NASTRAN - value of epsilon

[apezzell]

MSC suggests a maximum epsilon value of 1E-9, whereas at least one company I have worked with had a company standard of 1E-12 for their models.

So, my question is what is your personal or company standard and what industry do you work in? If/How do the accepted values change with model size and complexity?

Thanks!

 

[ShellsPlatesMeshes]

Not specifically for MSC, but here is what the value of epsilon (maximum allowed numerical error) may mean in the FEA. This is just one example.
Suppose, you are working with a very large model, and an iterative method (say, the conjugate gradient, or CGM, method) has been chosen to solve the system of linear equations. The global stiffness matrix may contain millions of rows/columns; the right-hand side of the system contains externally applied nodal forces; the vector of unknown variables is comprised of the nodal displacements (and, possibly, rotations).
The CGM is iterative, which means that it would deliver not an exact but an approximate solution (it would have delivered an exact solution if the computer would be able to perform exact operations with unlimited number of significant digits, which is not the case - we have only 16 decimal digits for each double precision variable). Since an approximate solution only is available, a question arises: when exactly the iterations are to be stopped ? The CGM algorithm allows estimation of the residual errors, say, by comparing the components of the unknown variables at two consecutive iterations. But those are _estimates_ only, because we don't know the exact solution. The residual error estimate (which is supposed to be compared with the epsilon) can be calculated as follows: for each unknown variable, the value obtained at a particular iteration is subtracted from the value of the same variable obtained at the previous iteration, then it is squared, then all the squared values (i.e. for all the degrees of freedom) are summed up, then the square root is taken. The obtained value is called an _absolute_ error estimate. In order to obtain a _relative_ error, the absolute error is divided by the norm of the current vector of unknown variables.
OK, how good is the solution ? Even if the current relative error has dropped below epsilon, it does not mean that the obtained solution has a required number of significant digits. For instance, even if epsilon is set to 10**(-9), by no means it indicates that we have nine significant digits for each unknown variable (i.e. for each degree of freedom).
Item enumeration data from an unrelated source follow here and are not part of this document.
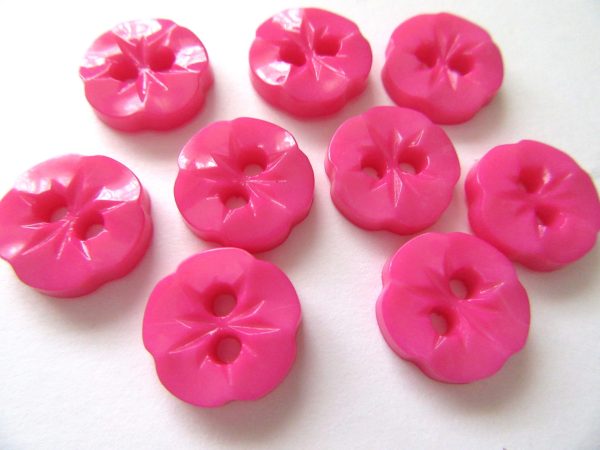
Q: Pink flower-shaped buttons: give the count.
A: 9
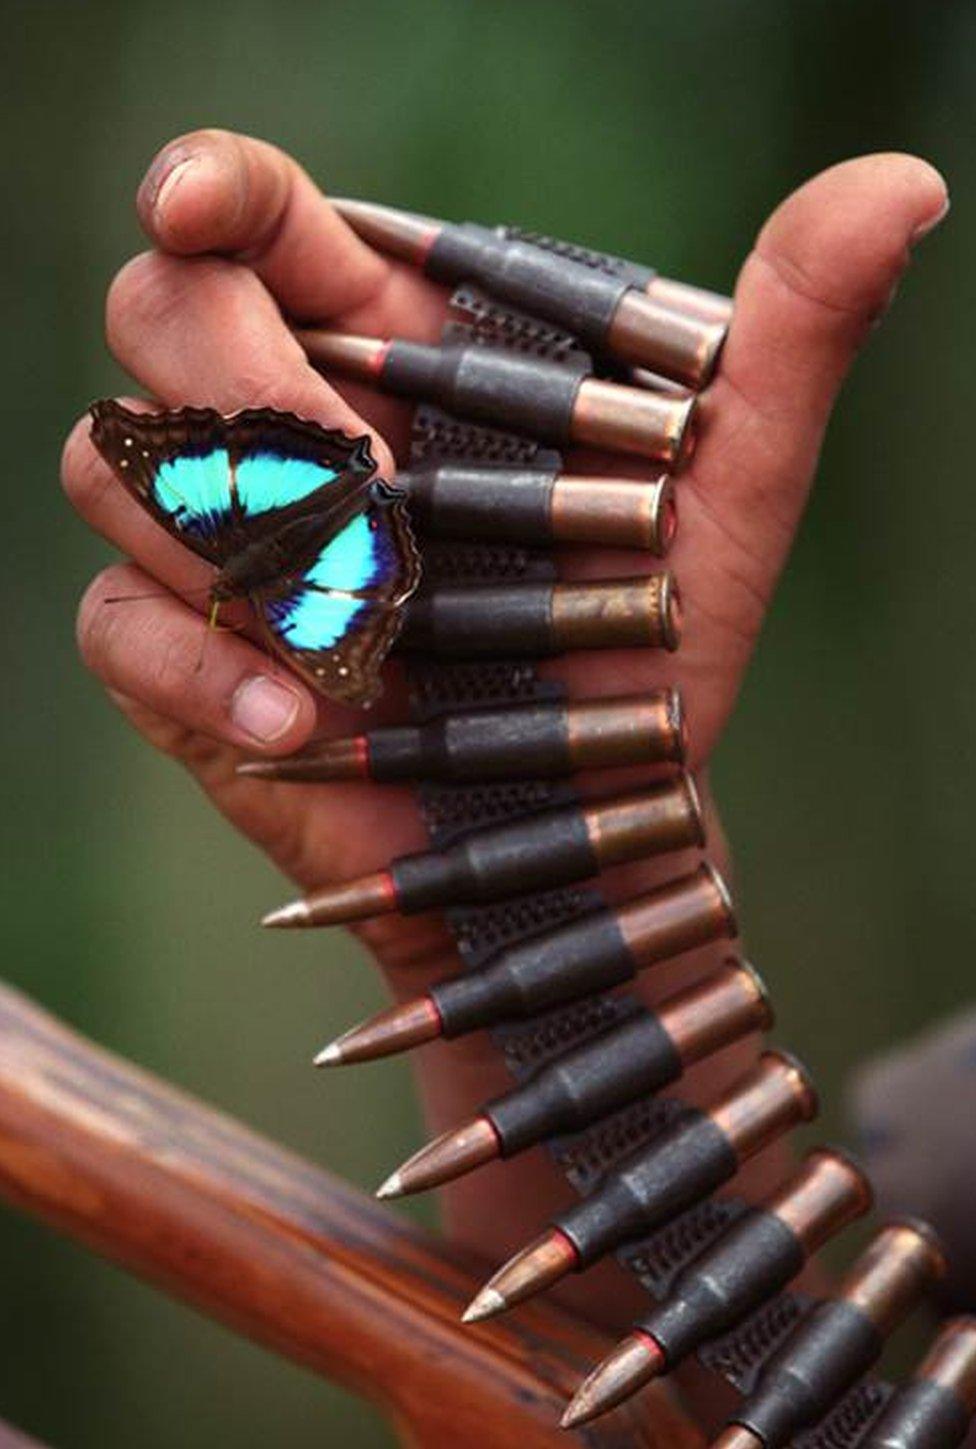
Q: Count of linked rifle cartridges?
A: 13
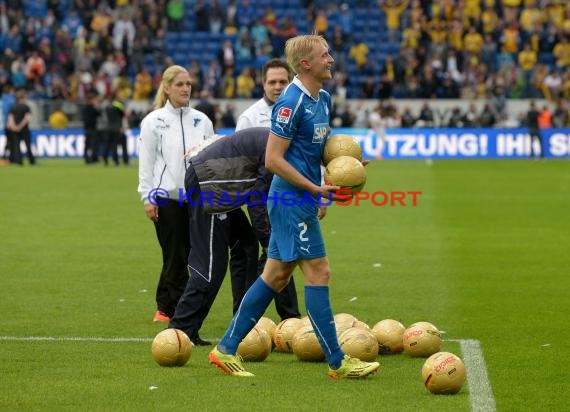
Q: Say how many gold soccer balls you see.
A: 14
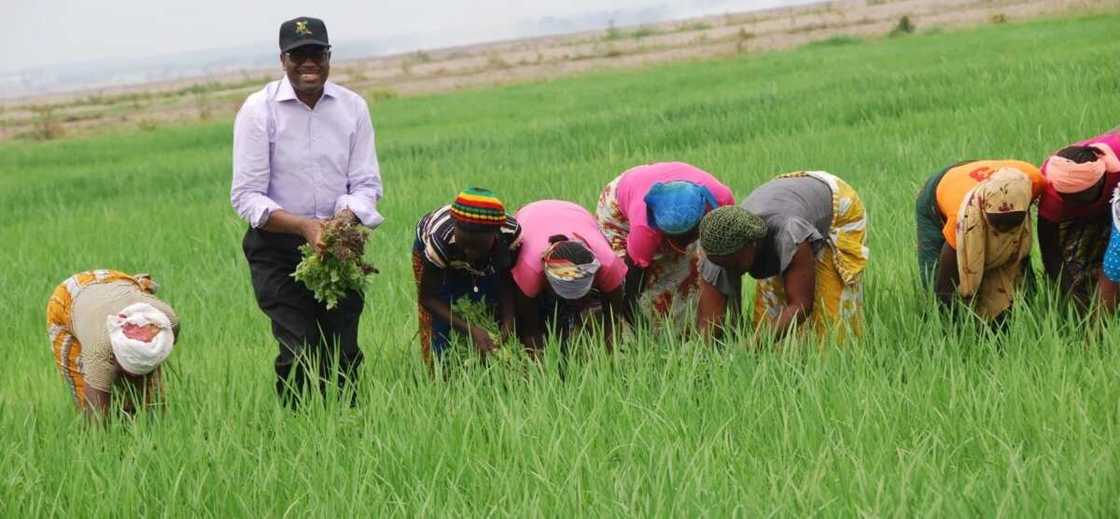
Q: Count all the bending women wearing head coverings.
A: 7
Why ?
Here is a thing, called: the stiffness matrix condition ratio. Not immersing ourselves into complexities of linear algebra, a simple explanation sounds like that: if our computer allows operations with 16 significant digits, and the value of the condition ratio equals, say, ten in the power of twelve, we will have AT MOST just four (!) significant digits in the solution, since 16-12=4. So, what we've got: we have a set-up epsilon, but we have no idea about the actual value of the global stiffness matrix condition ratio. So we can only _guess_, judging on our personal experience: to which value the epsilon should be set. But experience counts ! And here is what it says: the stiffness matrices constructed for 3D elements, are much better conditioned then the matrices constructed for plate (or shell) elements. Why it is so - it is a different topic, but the rule of thumb is: if you are working with beams, plates and/or shells, you are much safer setting epsilon to 10**(-12) rather then to 10**(-9). It takes longer for the CGM iterations to complete, but the probability of obtaining a more accurate solution is much higher. In fact, for models of moderate sizes(containing, say, about 50000 of beam/plate/shell elements), even setting the epsilon value to 10**(-14) may deliver not 14, but just 4 significant digits for each component of the displacements vector. Of course, a lot depends on the material properties, plate(shell) thickness (in comparison with the global linear dimensions of the model), etc.
The above information is based on personal experiences of FEA codes development; other people, of course, may have opinions/experiences different from my own.
Hope this helps.

 

[nlgyro]

Atleast for the NASTRAN aero-models that I have worked with for cert. programs, the epsilon are almost always checked against program defaults. (< 1.e-9).

However there are stringent controls on value of MAXRATIO. In one place where I worked, global FE-models had to generate a maxratio <= 1.e+5 during the internal load generation for the cert loop.

Did you company justify why an epsilon of 1.e-12 was asked for their models?